Starts Before You Become a Lawyer
Law school is a means to an end. Essentially, your job interview starts on the first day of law school. As you might imagine, the first step toward landing a job is taking care of business in the classroom. Success in the classroom will directly impact your job hunt. Better grades will open more doors and give you better, diverse options going forward. Like it or not, getting good grades in law school can have a major impact on when and what type of job you get when you graduate.
Not everyone will be at the top of the class, but being in the middle of the pack, grade-wise, is not a job killer. Solid grades combined with relevant work experience can counter not being at the top of your class. In fact, I have known a number of lawyers who focused exclusively on their grades, failed to get solid work experience, only to find the job hunt that much more difficult because of their lack of practical experience. This is especially true for law students who went straight to law school after graduating from college. Experience is critical to your long-term success as an attorney and it starts in law school.
Begin to Visualize the Type of Career You Want
Law school is a hectic and difficult time, one I would not want to experience again. Nevertheless, I hope that you are able to start to envision a path for your career. This is another reason why tangible work experience is so important. Not only will it give you a leg up on your competitors, but it will also give you insights into the areas of law that you enjoy and want to pursue. This is a valuable perspective, which if gained, allows you to focus on getting the background needed to break into and be successful in your chosen are of law.
Like most things in life, your legal career will have twists and turns and you are unlikely to stay in one job (notably, your first) for your entire career.
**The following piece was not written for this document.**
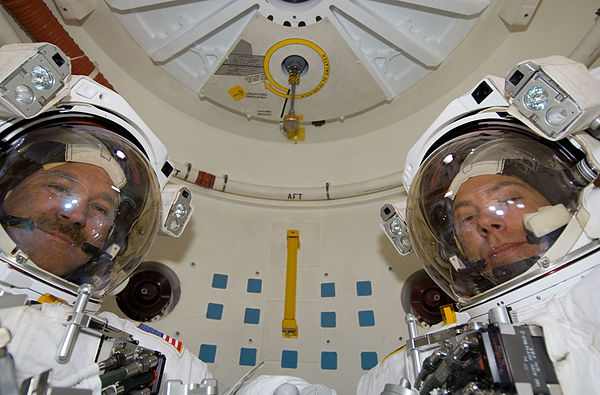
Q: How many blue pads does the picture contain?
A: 13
With that said, if at all possible work to find your passions in the law because doing so will save you time, frustration, and productive years of practice.
Mine Your Network
As you transition from law school into the working world it is vitally important to start building your network, which, ultimately, means you need to put yourself out there. Unfortunately, much of the law school job hunt is a rejection. Do not let the fear of rejection hinder your pursuit. Fortunately, it only takes one offer to make all the other rejections moot. Here are a few tips after you have graduated from law school:
Reach out to people. You need to reach out to family/friends, contacts from shared organizations/clubs, former bosses, alums, and mentors in the legal community—whoever you know. I reached out and made contact with all sorts of people and ultimately got my first job through a very unlikely source. An old high school baseball teammate of mine, who I had not spoken to in years, happened to work in the building where I was clerking during my last year in law school. I looked up this buddy on Linkedln and over the course of a year would meet occasionally for drinks, lunches, and coffee breaks. These casual get-togethers allowed us to reconnect and when his firm had an opening after I passed the bar, I had a nice foot in the door for an interview, which is all I needed.
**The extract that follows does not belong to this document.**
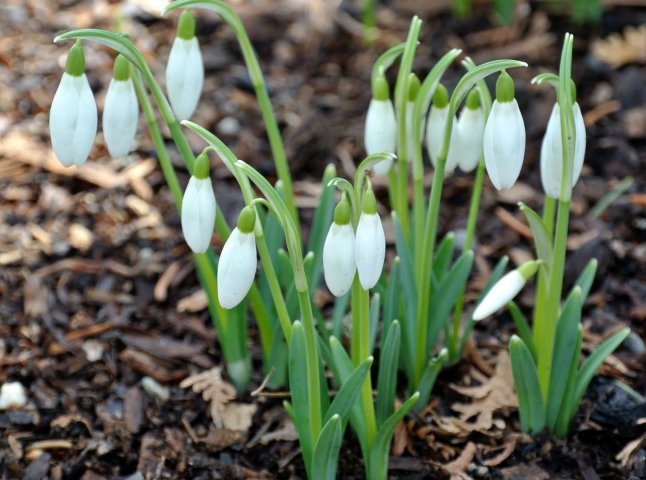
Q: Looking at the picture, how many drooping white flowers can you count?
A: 14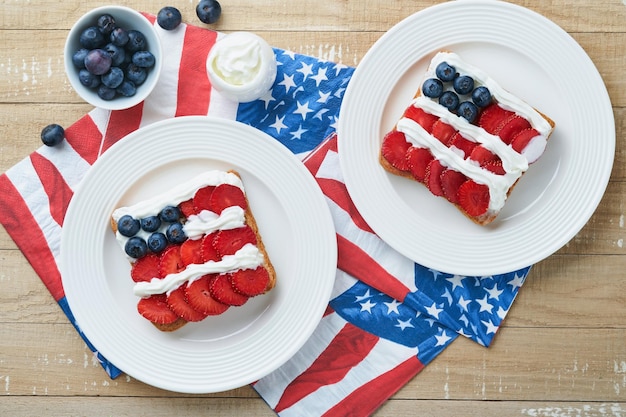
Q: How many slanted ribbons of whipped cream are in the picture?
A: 6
Attend events. Local attorney events give you a nice opportunity to meet potential contacts in a more social setting. Alumni, practice-specific, and local bar association events are also perfect places to meet people with a shared interest or bond. I have a friend who met an inspiring female managing partner at a women's bar association event (who was an alum of her law school) and she was able to make a solid connection with that partner, which ultimately led to an externship and finally an associate position. I also had a friend attend a law school alumni event for a school he did not attend, just to meet a partner at a firm who had invited him to the event. Taking that extra step and showing a sincere interest and drive to get a job will impress people and give you an advantage over your more timid colleagues.
Join organizations. Local and national bar associations, practice area organizations, and public-interest organizations, among others, offer a person on the job hunt a wealth of contacts. Not only will these contacts potentially help you in your initial job hunt, but they may serve as great mentors, colleagues, and referral sources as you grow as an attorney.
Be social-media savvy. Make sure that your social media (Facebook, etc.) is in order and is appropriate. Also clean up and make professional websites, like Linkedln, look clean and professional. These sites are often a first introduction to people looking into you and your background, the time and effort you put into these types of sites can give you an advantage. By the same token, personal websites like Facebook can close doors just as quickly as professional websites like Linkedln can open them. I have heard of a number of firms that check these websites to get a feel for potential candidates. If you have offensive or questionable material on your personal site that is visible to your potential employer, you are putting your job prospects at risk.
Polish résumés, cover letters, etc. Finally, and it may seem simple enough, but make sure your resumes and cover letters are in order. Have someone you trust look over your resume and cover letters. Getting another set of eyes on these documents can ensure that you are putting your best foot forward. The first job hunt is tough, but if you start early, remain optimistic, and work your contacts you will be well-positioned to land your first job.